(Collected data entries)
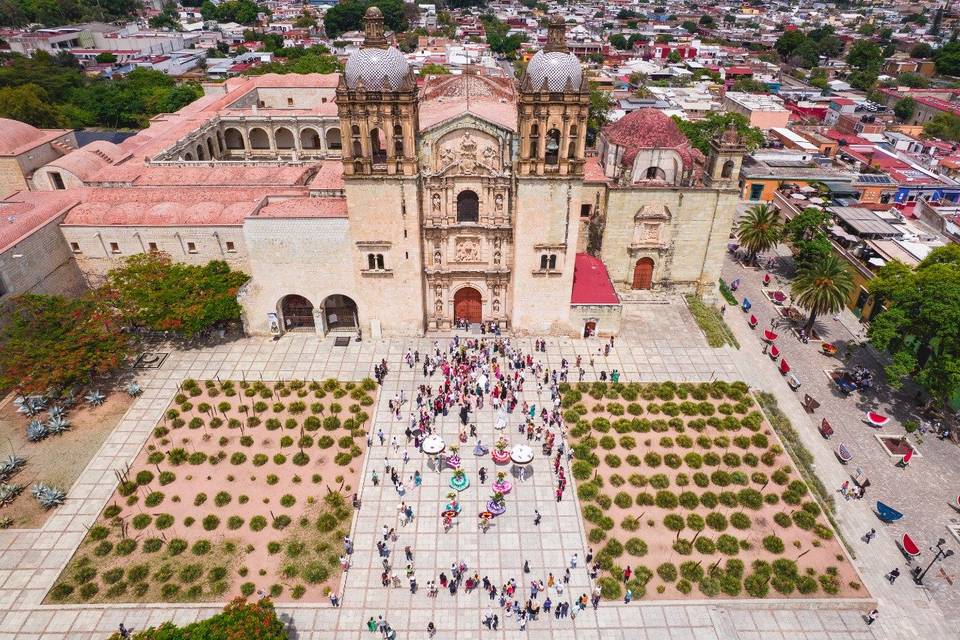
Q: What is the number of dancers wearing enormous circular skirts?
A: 6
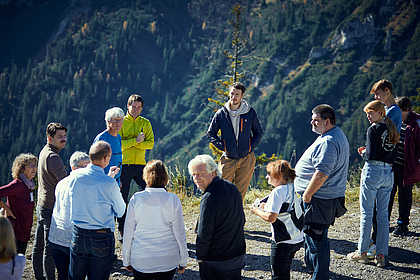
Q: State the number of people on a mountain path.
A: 15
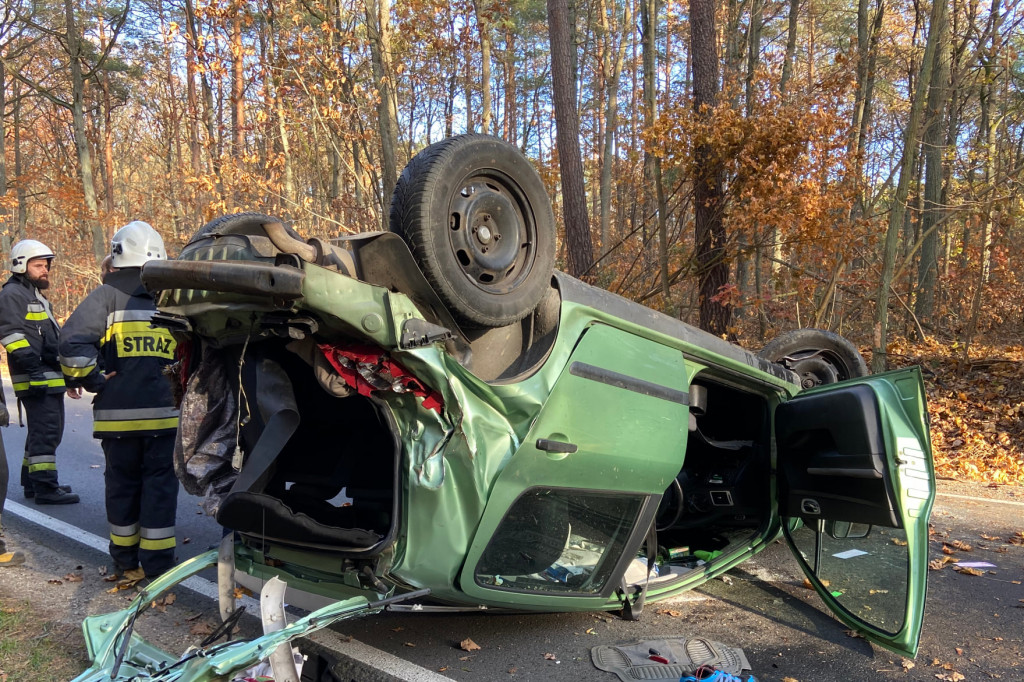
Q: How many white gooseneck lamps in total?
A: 0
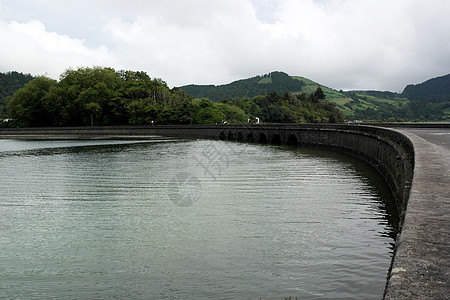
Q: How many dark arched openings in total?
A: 7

* **What is expected**:
In your copy, please omit the pictures and print every line of the records exactly.

* **Answer below**:
Q: What is the number of dancers wearing enormous circular skirts?
A: 6
Q: State the number of people on a mountain path.
A: 15
Q: How many white gooseneck lamps in total?
A: 0
Q: How many dark arched openings in total?
A: 7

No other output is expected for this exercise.